E a natação foi uma das coisas mais prazerosas que já pratiquei na vida. Comecei tarde, aos quatorze anos de idade. Mas, aprendi a nadar rapidamente. Em poucos meses, eu já dominava o nado crawl, costas e peito. Não com a perfeição e a velocidade que eu queria, mas já dava pro gasto. Penso que, caso hoje eu enfrente alguma situação de afogamento, saberei o que fazer (espero que eu não esteja iludido, por deus!). As aulas na piscina pública do centro esportivo da cidade ocorriam às terças e quintas, no fim da tarde. Era uma alegria imensa ir para lá e fazer tudo o que a professora mandava e, no final, poder nadar livremente. Pra fechar, organizamos uma pequena competição de “tiro” entre os meninos mais próximos. Como de costume, nos esportes, eu não era tão bom e acabava em colocações medianas ou derradeiras. Isso, no entanto, não me tirava o gosto por qualquer prática esportiva. Me desenvolvi bastante no tempo da natação. Principalmente quando, anos mais tarde, aliei esse esporte à musculação. Pude experimentar a sublime sensação de, ao final do dia, depois do expediente puxado, poder nadar 1500 metros, mais um treino de pernas ou peito na academia. Ao chegar em casa, já tarde da noite, dormia moído, cansado, mas satisfeito, com os músculos relaxados. Definitivamente, nadar me fazia muito bem.
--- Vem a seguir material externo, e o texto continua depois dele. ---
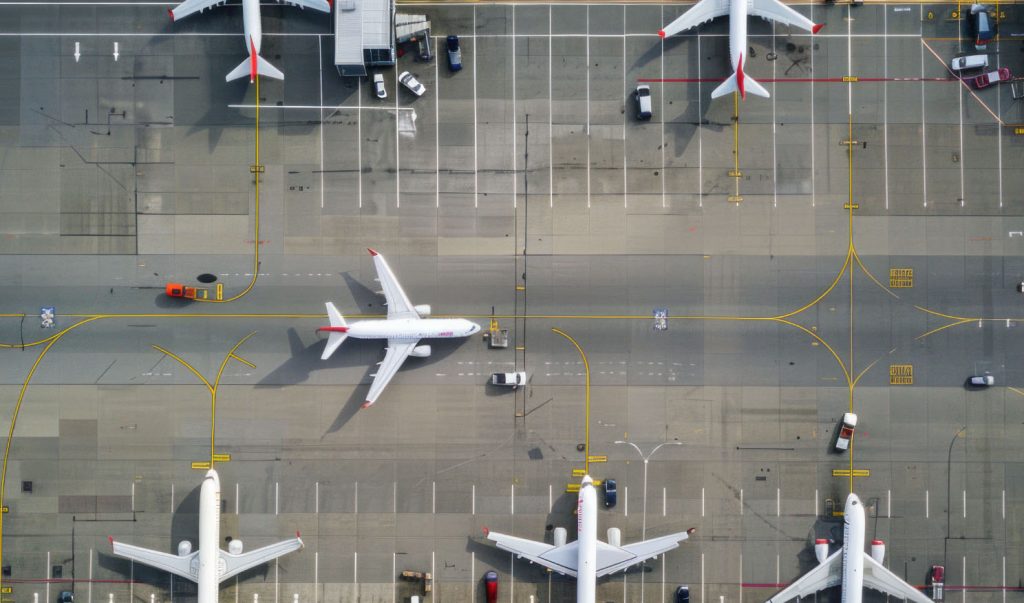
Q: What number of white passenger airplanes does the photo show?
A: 6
Para além da prática esportiva da natação ou futebol, a volta pra casa era sempre uma caixinha de surpresa. Como bom moleque atentado que eu era, não me contentava em caminhar tranquilamente pelas ruas. Sempre buscava algo que me trouxesse alguma emoção ou divertimento. Na volta do futebol, na rua em que eu morava, duas quadras antes da minha casa, havia uma pequena relojoaria. Nela, trabalhava um velho relojoeiro que, sozinho, tocava o pequeno negócio. Acho que se chamava Aarão, não tenho certeza. Cheguei a precisar dos serviços dele algumas vezes, para trocar a bateria ou ajustar a pulseira dos relógios baratos que eu usava. Achava curioso o monóculo que ele usava, como uma espécie de lupa, para enxergar melhor os detalhes dos aparelhinhos que consertava. Sempre que meu espírito possesso estava no controle de minhas ações (e isso era frequente), eu entrava na relojoaria e lançava a pergunta mais descarada e idiota que se podia fazer num lugar como aquele: “Moço, você conserta relógio?”. Fazia isso sem pudor algum e repetidas vezes. Ele, nas primeiras, respondia pacientemente que sim, e eu saía sem falar mais nada, apenas rindo e debochando. Não sei quanto tempo ele manteve aquela postura, mas não foi pouco. Certo dia, no horário habitual em que eu costumava entrar no recinto para disparar minha infame pergunta, o sr. Aarão já estava preparado. Havia cansado da minha sem-vergonhice e me pegou de surpresa. Ao me ver por inteiro dentro da relojoaria e ouvir por completo a minha pergunta, sacou um copo cheio de óleo e zás, jogou-o em mim, manchando toda a minha camiseta. O olhar de satisfação e vingança dele era majestoso. Sou sorriso era largo, os olhos bem abertos, que chegavam a esticar as rugas de teia de aranha que tinha nas maçãs do rosto. Ele não precisou, enfim, me responder. A ele bastava apenas o doce gosto da vingança contra aquele moleque insolente que há tempos o perturbava. Meus amigos embarcaram com ele na risada sarcástica, porque já haviam me avisado que uma hora eu me daria mal. E me dei, muito mal.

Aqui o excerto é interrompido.